[Doc][3/N] Reorganize Serving section (#11766)

Signed-off-by: DarkLight1337 <tlleungac@connect.ust.hk>
2025-01-07 11:20:01 +08:00
parent d93d2d74fd
commit 8ceffbf315
40 changed files with 248 additions and 133 deletions
--- a/docs/source/models/extensions/runai_model_streamer.md
+++ b/docs/source/models/extensions/runai_model_streamer.md
@@ -0,0 +1,53 @@
+(runai-model-streamer)=
+
+# Loading models with Run:ai Model Streamer
+
+Run:ai Model Streamer is a library to read tensors in concurrency, while streaming it to GPU memory.
+Further reading can be found in [Run:ai Model Streamer Documentation](https://github.com/run-ai/runai-model-streamer/blob/master/docs/README.md).
+
+vLLM supports loading weights in Safetensors format using the Run:ai Model Streamer.

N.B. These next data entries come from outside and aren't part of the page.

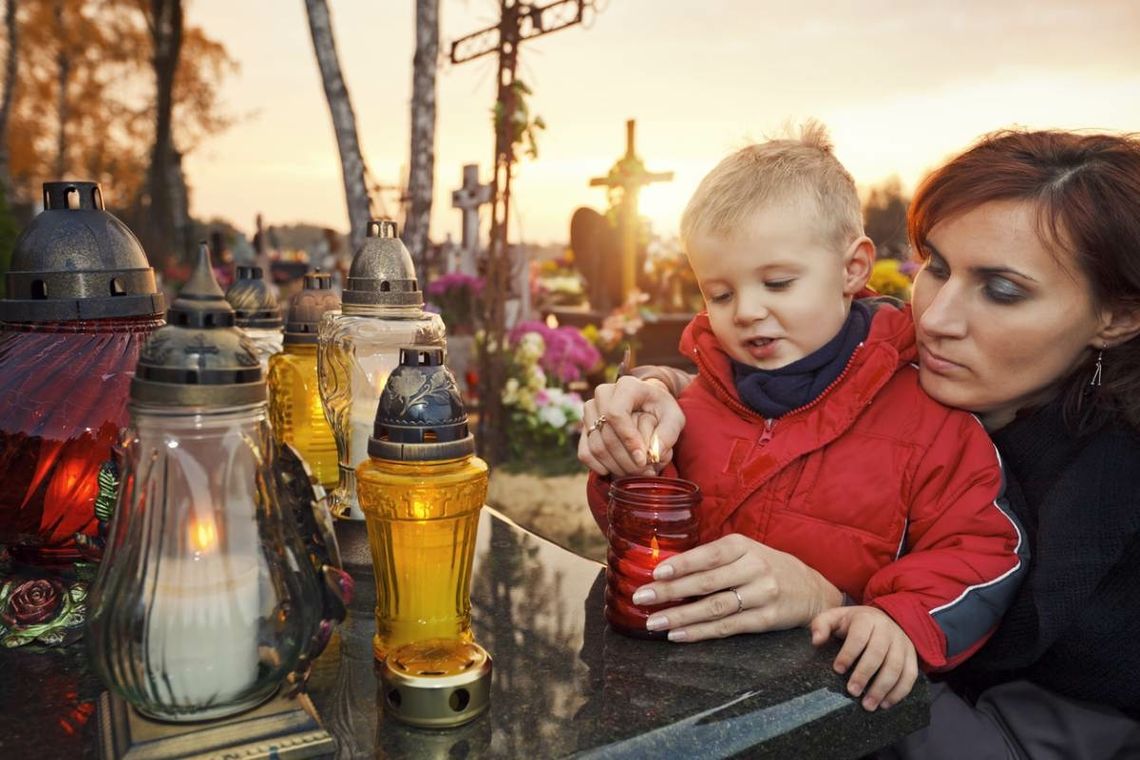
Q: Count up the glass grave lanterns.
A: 7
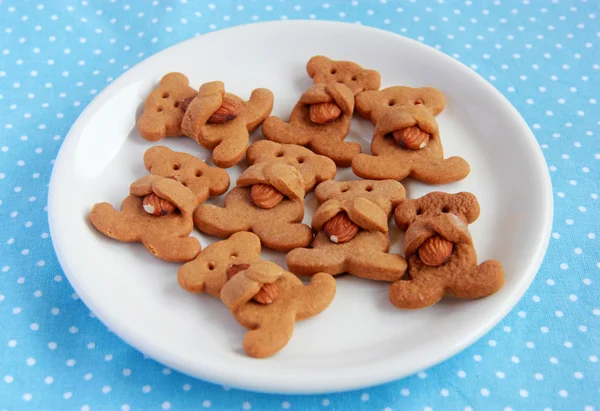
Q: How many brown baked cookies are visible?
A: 8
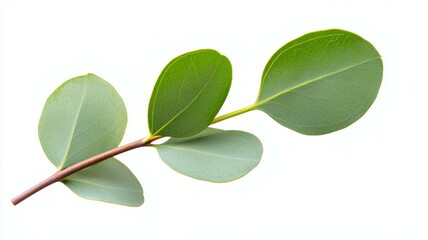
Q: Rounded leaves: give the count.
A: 5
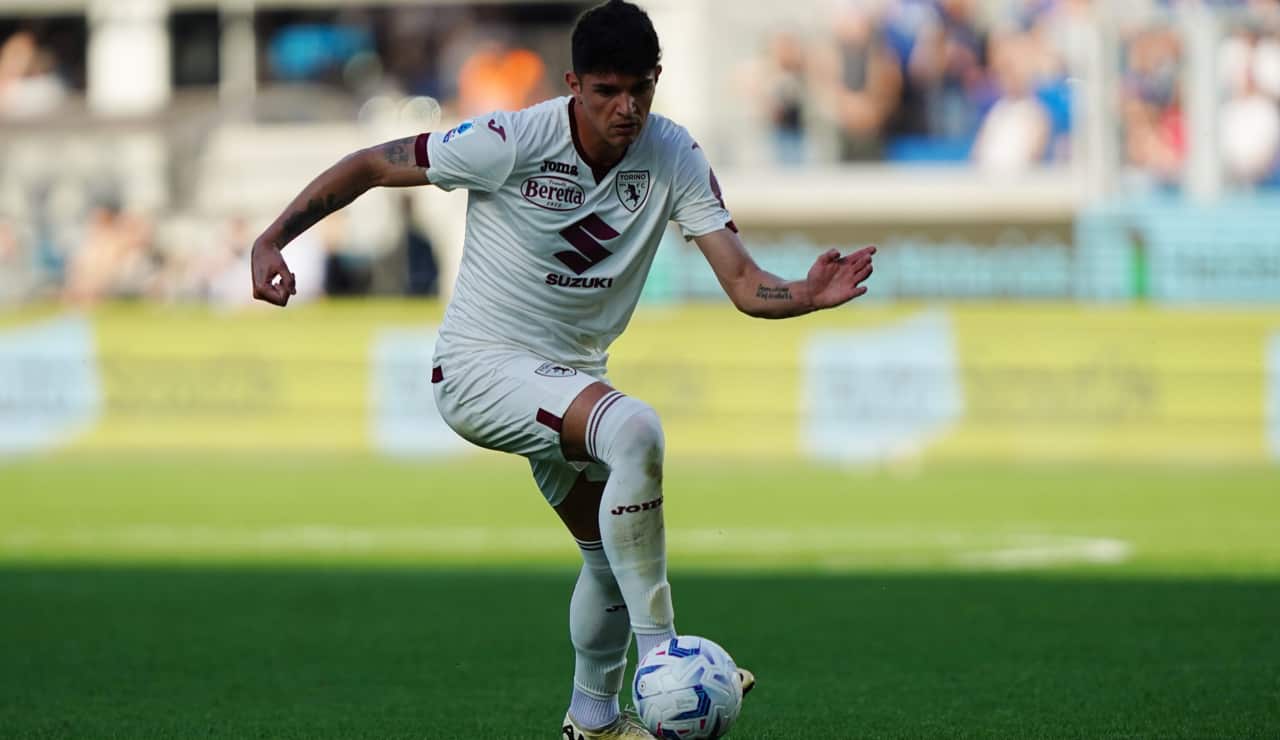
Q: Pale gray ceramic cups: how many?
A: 0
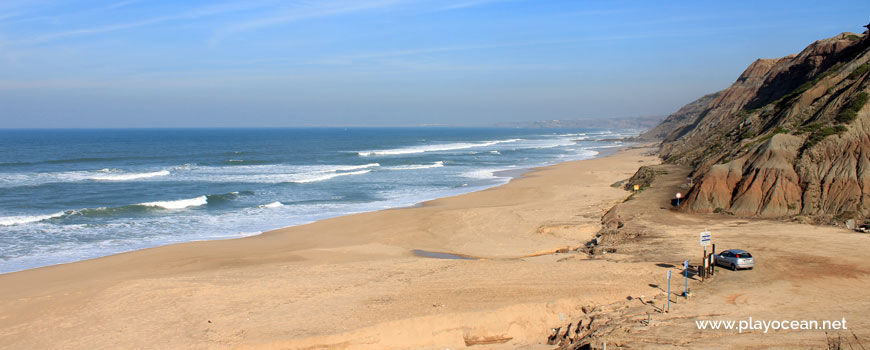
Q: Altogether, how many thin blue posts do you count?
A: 2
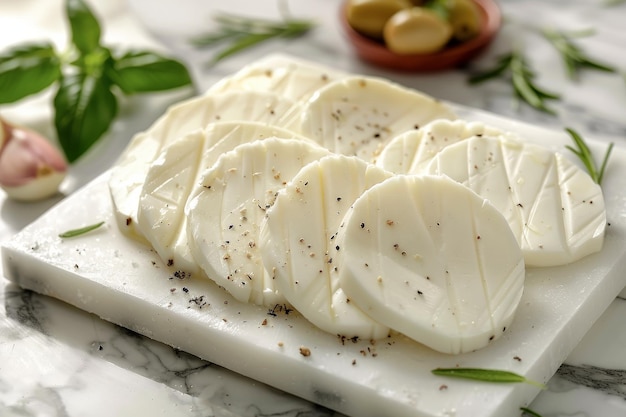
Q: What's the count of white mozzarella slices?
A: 9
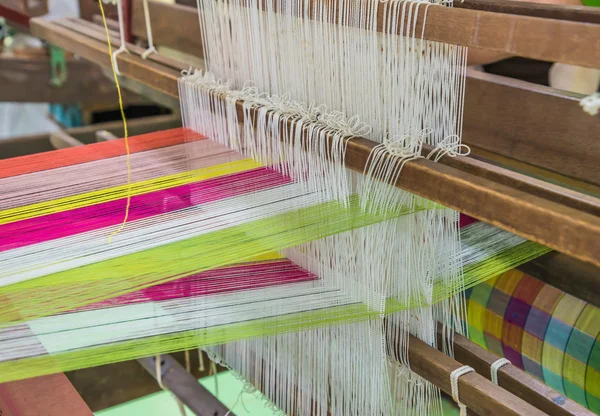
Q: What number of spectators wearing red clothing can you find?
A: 0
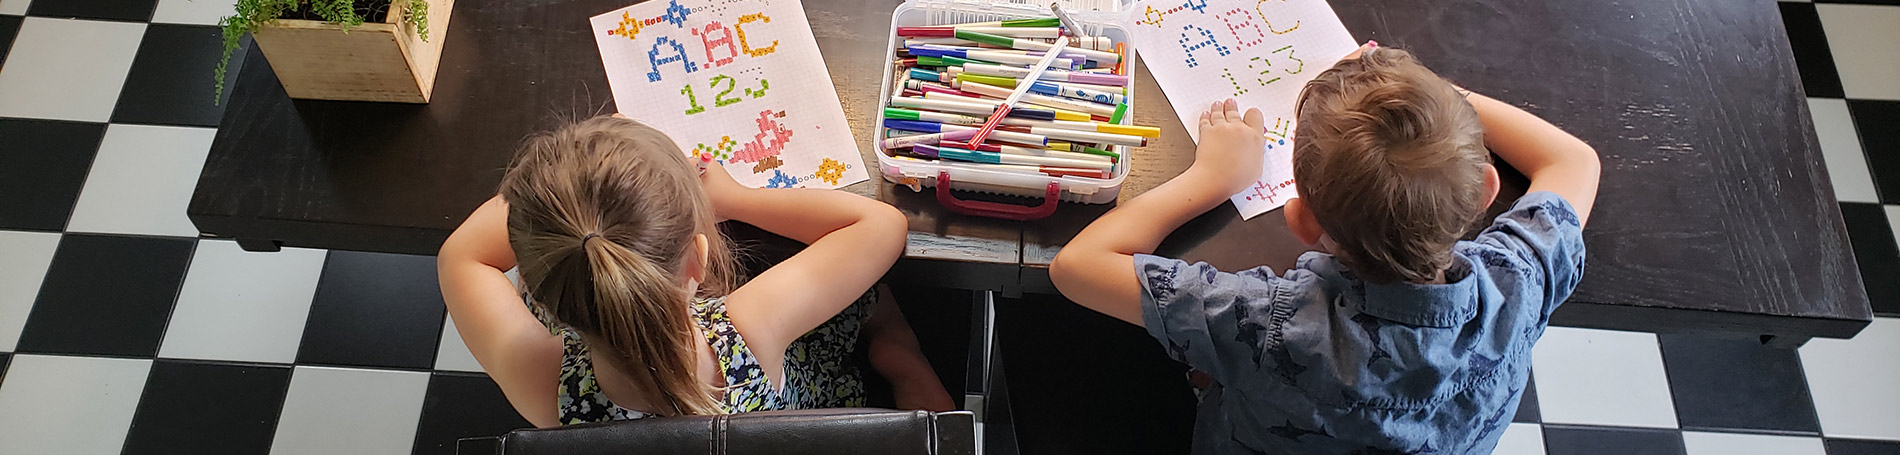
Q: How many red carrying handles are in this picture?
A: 1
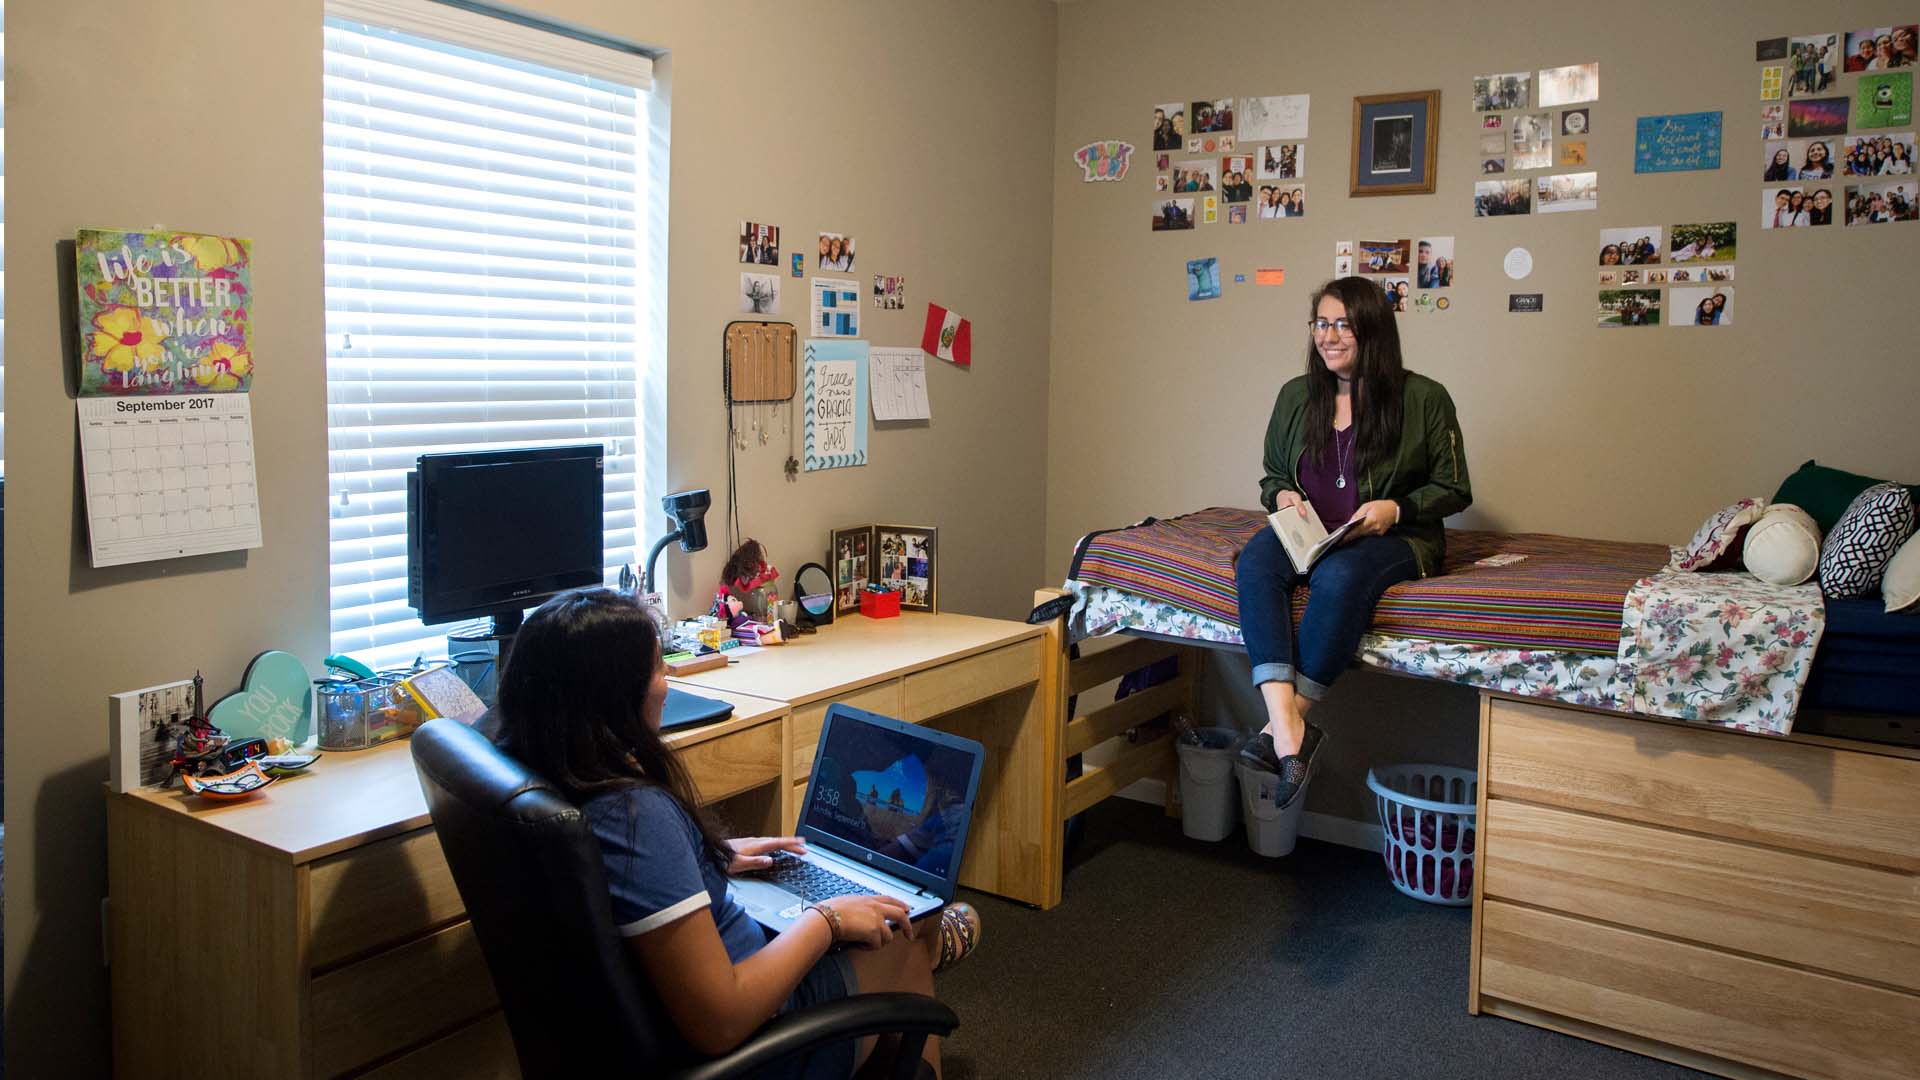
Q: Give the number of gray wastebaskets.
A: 2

+You first need to install vLLM RunAI optional dependency:
+
+```console
+$ pip3 install vllm[runai]
+```
+
+To run it as an OpenAI-compatible server, add the `--load-format runai_streamer` flag:
+
+```console
+$ vllm serve /home/meta-llama/Llama-3.2-3B-Instruct --load-format runai_streamer
+```
+
+To run model from AWS S3 object store run:
+
+```console
+$ vllm serve s3://core-llm/Llama-3-8b --load-format runai_streamer
+```
+
+To run model from a S3 compatible object store run:
+
+```console
+$ RUNAI_STREAMER_S3_USE_VIRTUAL_ADDRESSING=0 AWS_EC2_METADATA_DISABLED=true AWS_ENDPOINT_URL=https://storage.googleapis.com vllm serve s3://core-llm/Llama-3-8b --load-format runai_streamer
+```
+
+## Tunable parameters
+
+You can tune parameters using `--model-loader-extra-config`:
+
+You can tune `concurrency` that controls the level of concurrency and number of OS threads reading tensors from the file to the CPU buffer.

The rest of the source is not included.